Non-sterile water system
Since a sterile water system is not necessary for the fluid analysis trials, we use a standard lab water system for the fluid flow. Tubing was connected to the lab faucet and was held at a specified height above the splash surface using an O-ring stand and standard clamps. Heights for pearling and non-pearling flow were determined by increasing faucet height until the slow-motion videos showed flow breakup consistent with pearling. Flow rates were set by rotating the faucet to the same point and then confirmed for each trial by filling a graduated cylinder for 5 s immediately after the video. All flow rates were within ±5 mlps of listed values.
Microbiology sample collection
Plates
After the water was turned off, the lids were placed back onto both baking sheets, and re-secured with masking tape.

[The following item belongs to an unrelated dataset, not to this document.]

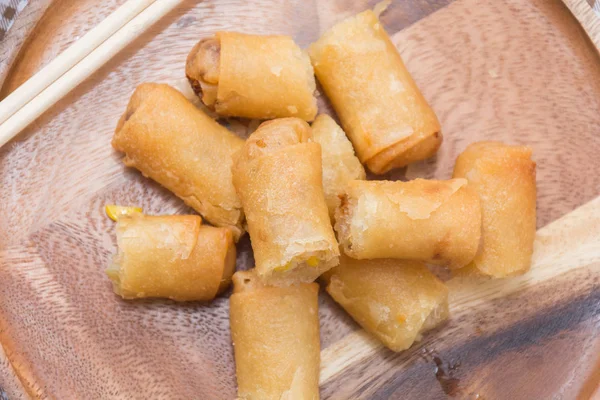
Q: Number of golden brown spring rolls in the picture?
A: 10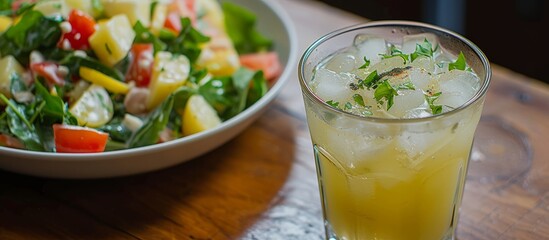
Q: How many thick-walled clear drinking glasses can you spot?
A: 1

The plates were labeled and incubated at room temperature (20–25 °C). Images of the growth on each plate were taken after 48 h and one week. Colonies that appeared different visually at these time intervals were collected using plastic inoculating loops and streaked onto TSA plates with 1% glucose by weight. All plates were incubated at 37° C for 24 h.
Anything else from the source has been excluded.